But decades have passed since my first trip, and I’ve learned to take a closer look. The storefronts are full; what’s changed is what’s in them. Once there were grocery and hardware stores, a movie theater, furniture dealers, craft and clothing shops—places my mother could escape to when she got sick of Ebbets Field and Wee Willie Keeler. Now it’s almost entirely baseball memorabilia: high-end history and low-end crap.

“The actuality is we’re not a baseball theme park. We’re a working village,” says village trustee Jeff Katz. Years ago, Katz quit his job and moved his young family from the Chicago suburbs to Cooperstown, where he used the hall’s library and archives to write a book about one of the shadier episodes in the game’s business history. Today he and his fellow trustees, many of them young and new to elected office, find themselves fighting to keep baseball-induced growth pressures—traffic congestion, limited parking and a lack of affordable housing—from fundamentally changing their village.

“Don’t get us wrong,” says Mayor Carol Waller, a local florist. Cooperstown loves the hall. “There are mayors and boards of trustees who would die to have the problems we do.” The question is how to solve them.

It’s a familiar dilemma in an age when zoning regulations, traffic engineering standards, real estate finance and construction industry practices exclusively favor suburban sprawl. People sense their communities need to change, but they fear the results such changes have wrought. Far from any major urban center, Cooperstown has advantages over other U.S. communities, starting with the beautiful public buildings and orderly residential streets that have attracted Notre Dame architecture Professor Philip Bess and his urban design students for years.

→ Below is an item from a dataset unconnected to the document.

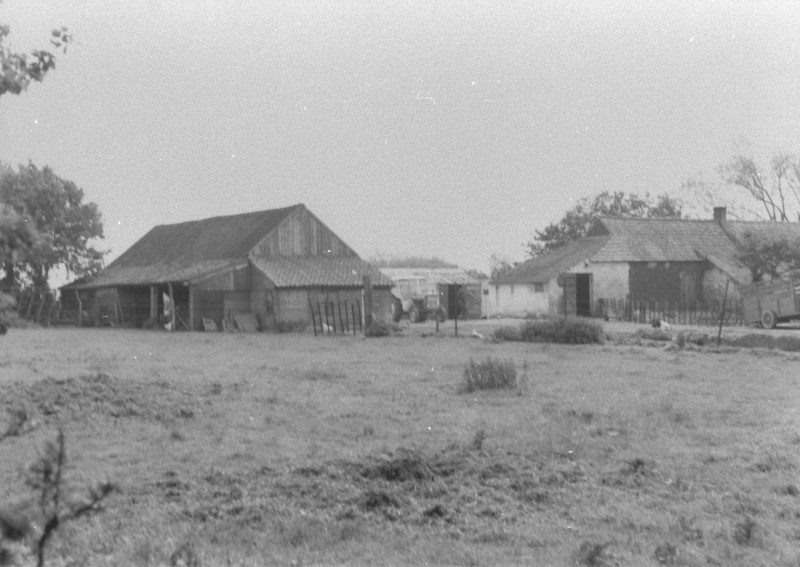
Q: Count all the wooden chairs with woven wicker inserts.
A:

Bess is a baseball fan, an authority on urban ballpark design, and last summer he and his students made the pilgrimage not once but twice. The assignment was to look beyond baseball and Cooperstown’s surface charm to examine pressures threatening the village, and to craft architectural and urban design proposals that might make growth as appealing as it was when Cooperstown was founded, protecting its character while sparing the surrounding landscape. It began with a conversation and continued with the drawing of pictures. Lots of pictures.

Decline and sprawl

Bess is a traditional urbanist who trains traditional urbanists. If you aren’t sure what traditional urbanism is, visit any remnant of a small town or city neighborhood built before World War II. Neighborhoods in Boston, Charleston, Chicago, Santa Fe and Savannah offer favorite models, but so do countless smaller cities and villages like Cooperstown. It’s not about a particular architectural style or region of the country. As Bess once wrote, it’s about “the ideal of mixed-use, walkable and above all economically and generationally diverse human settlements.”

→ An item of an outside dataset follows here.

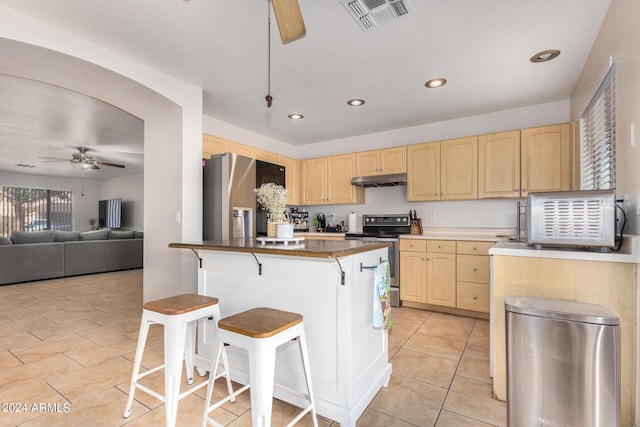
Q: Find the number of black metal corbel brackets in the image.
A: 3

Bess is the director of graduate studies for Notre Dame’s School of Architecture, which, he says every time he introduces his students, “is unique worldwide in having classical and traditional architecture and urban design embedded in its curriculum.” The idea is to reinvigorate a tradition of civic building based on the human being, one that privileges beauty, durability and convenience in a public realm accessible to all—the young and the old, the poor and the wealthy—even if they don’t have a car. It’s an idea for which Notre Dame sometimes gets kicked around in architecture’s flashier inner circles, but the students are content to leave popularity to the contemporary profession’s so-called rock stars.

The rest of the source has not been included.